Advanced Computing in the Age of AI | Saturday, December 3, 2022

IBM Goes All-In With Apache Spark 

IBM has jumped on the Apache Spark bandwagon, revealing it would throw its considerable weight behind the open source big data project that has been gaining momentum over the last year.

IBM said Monday (June 15) it would integrate Spark software into the "core" of its analytics and commerce platforms while offering Apache Spark as a service on its Bluemix cloud application development platform.

Along with advancing Spark's machine learning capabilities through collaboration with Databricks, the company behind the versatile in-memory analytics framework, the IBM also said it would open a Spark Technology Center in San Francisco while committing more than 3,500 developers and researchers to focus on Spark-related projects.

Backing for Apache Spark also includes the donation of IBM's SystemML machine learning technology to the Spark open source project. IBM also said it would leverage current partnerships to train as many as 1 million data scientist and engineers on Apache Spark.

It also plans to host Spark applications on its Power and Z Systems infrastructure.

IBM's full-throated endorsement of Apache Spark reflects the growing momentum of what has emerged as Hadoop's most popular open-source projects. Last fall, Hortonworks outlined a similar investment in Spark aimed at moving the platform to the enterprise.

In a statement, IBM said it is fully committed to Spark as a foundational technology platform for accelerating innovation and driving analytics across every business in a fundamental way."

Developed by AMPLab ("Algorithms, Machine, People") at the University of California at Berkeley in 2009, Spark was released by startup Databricks in 2013. It is described as a general-purpose data processing engine packaged to handle SQL queries and advanced analytics like machine learning. The cluster-computing framework with in-memory processing quickly gained traction in the analytics market, with hyper-scale deployments by Internet giants like Yahoo and Baidu.

Sparks' creators said their intent was to forge a new generation of analytics tools to derive insights from heterogeneous data by combining machine learning, hyper-scale computing and "human computation."

IBM said its data scientists would begin working over the next few months with Apache Spark open-source community to advance machine-learning capabilities. The initial goal is development of "smart business apps," the company said.

As part of its plan to integrate Spark into its analytics and consumer platforms, IBM said it would begin offering a beta version of its "Spark-as-a-Service" on its Bluemix cloud platform.
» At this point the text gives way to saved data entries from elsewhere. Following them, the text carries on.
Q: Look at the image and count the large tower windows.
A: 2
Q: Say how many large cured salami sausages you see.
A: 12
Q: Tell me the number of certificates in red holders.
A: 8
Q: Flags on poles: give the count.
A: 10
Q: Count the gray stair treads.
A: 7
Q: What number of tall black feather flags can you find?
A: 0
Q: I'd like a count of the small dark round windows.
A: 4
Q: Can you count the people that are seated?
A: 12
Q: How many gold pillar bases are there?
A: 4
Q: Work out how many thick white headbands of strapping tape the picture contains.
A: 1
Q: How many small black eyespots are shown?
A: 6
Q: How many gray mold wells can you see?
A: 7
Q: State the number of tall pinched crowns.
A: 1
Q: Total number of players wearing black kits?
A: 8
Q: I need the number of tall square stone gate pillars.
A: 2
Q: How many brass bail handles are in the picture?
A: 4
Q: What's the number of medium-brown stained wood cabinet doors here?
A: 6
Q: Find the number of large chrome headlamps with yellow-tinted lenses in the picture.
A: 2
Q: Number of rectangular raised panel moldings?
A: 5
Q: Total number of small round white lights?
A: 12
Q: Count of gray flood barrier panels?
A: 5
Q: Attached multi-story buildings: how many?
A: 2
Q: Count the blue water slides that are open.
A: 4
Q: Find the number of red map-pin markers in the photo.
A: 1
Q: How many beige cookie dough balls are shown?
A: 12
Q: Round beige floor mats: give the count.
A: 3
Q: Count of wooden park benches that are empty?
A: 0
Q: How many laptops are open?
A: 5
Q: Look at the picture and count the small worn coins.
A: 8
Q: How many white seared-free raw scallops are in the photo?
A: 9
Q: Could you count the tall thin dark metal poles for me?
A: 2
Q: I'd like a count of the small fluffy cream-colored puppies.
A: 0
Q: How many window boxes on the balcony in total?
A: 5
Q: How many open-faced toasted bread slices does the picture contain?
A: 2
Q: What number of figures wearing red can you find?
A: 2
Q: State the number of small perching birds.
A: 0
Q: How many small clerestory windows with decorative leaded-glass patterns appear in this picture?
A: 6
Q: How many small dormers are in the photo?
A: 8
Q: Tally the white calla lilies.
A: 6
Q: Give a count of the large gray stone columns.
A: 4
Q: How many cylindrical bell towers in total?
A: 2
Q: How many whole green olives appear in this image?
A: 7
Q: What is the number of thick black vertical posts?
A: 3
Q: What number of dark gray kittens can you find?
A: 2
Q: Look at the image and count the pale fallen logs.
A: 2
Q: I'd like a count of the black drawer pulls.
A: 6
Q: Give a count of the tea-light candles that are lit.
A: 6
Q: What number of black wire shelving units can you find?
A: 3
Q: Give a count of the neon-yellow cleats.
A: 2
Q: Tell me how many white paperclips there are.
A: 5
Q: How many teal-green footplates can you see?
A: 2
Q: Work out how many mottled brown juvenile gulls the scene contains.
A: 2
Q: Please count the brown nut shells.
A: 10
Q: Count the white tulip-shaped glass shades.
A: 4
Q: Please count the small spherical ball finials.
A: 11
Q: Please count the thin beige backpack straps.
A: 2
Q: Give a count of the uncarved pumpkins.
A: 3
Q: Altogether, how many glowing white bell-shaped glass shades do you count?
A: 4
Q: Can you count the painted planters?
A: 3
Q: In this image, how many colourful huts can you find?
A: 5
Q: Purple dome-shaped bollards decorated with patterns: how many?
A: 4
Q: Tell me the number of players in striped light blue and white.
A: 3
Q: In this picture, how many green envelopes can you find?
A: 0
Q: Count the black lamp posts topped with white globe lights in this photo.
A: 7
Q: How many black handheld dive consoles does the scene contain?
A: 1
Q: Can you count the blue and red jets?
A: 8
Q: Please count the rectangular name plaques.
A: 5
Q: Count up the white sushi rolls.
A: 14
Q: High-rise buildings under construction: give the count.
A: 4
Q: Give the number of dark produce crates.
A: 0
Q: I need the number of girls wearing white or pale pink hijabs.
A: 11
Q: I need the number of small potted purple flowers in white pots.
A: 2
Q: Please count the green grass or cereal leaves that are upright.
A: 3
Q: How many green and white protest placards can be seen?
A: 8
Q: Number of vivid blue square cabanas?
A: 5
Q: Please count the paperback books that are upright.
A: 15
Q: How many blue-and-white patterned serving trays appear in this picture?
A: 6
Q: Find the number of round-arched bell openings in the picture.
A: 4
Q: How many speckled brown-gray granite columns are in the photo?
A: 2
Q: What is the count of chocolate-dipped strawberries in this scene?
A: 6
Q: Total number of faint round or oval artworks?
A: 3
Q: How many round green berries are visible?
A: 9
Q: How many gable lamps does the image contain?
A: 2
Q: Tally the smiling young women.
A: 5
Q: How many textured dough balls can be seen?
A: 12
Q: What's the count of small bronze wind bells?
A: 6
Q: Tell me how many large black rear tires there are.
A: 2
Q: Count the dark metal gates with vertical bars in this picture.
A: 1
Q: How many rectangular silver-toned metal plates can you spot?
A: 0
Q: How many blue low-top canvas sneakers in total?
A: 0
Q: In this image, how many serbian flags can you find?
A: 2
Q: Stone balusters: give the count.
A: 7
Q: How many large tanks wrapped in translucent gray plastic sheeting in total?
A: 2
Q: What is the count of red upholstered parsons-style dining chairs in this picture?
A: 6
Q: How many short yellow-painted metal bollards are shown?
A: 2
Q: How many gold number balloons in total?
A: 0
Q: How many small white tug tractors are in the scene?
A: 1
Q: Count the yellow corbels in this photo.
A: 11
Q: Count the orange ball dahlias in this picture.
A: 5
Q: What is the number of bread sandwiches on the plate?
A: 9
In a blog post, Fred Reiss of IBM's Spark Technology Center said several hundred data scientists, developers and designers would begin working at the San Francisco center over the next several months. The center was formed to speed IBM's adoption of new Spark technologies. For example, it integrated an earlier version of Spark (version 1.3.1) to IBM's Open Platform for Apache Hadoop.

IBM said developers have been steadily reducing Spark's backlog of bug fixes while working to improve its performance. Reiss said the next step would be contributing new features and components to Apache Spark, with special emphasis on machine learning as the company shifts its technology to the open-source community.

It also expects to begin demonstrating business applications based on Spark in the coming weeks.

The company said more than 300 IBM engineers are already working on Hadoop and Spark open source development efforts.

The Internet of Things is a likely target for Spark-based applications. IBM said it has already built an IoT application for urban traffic planning. The application uses Spark to process cellular data and then visualizes the analytics in real time.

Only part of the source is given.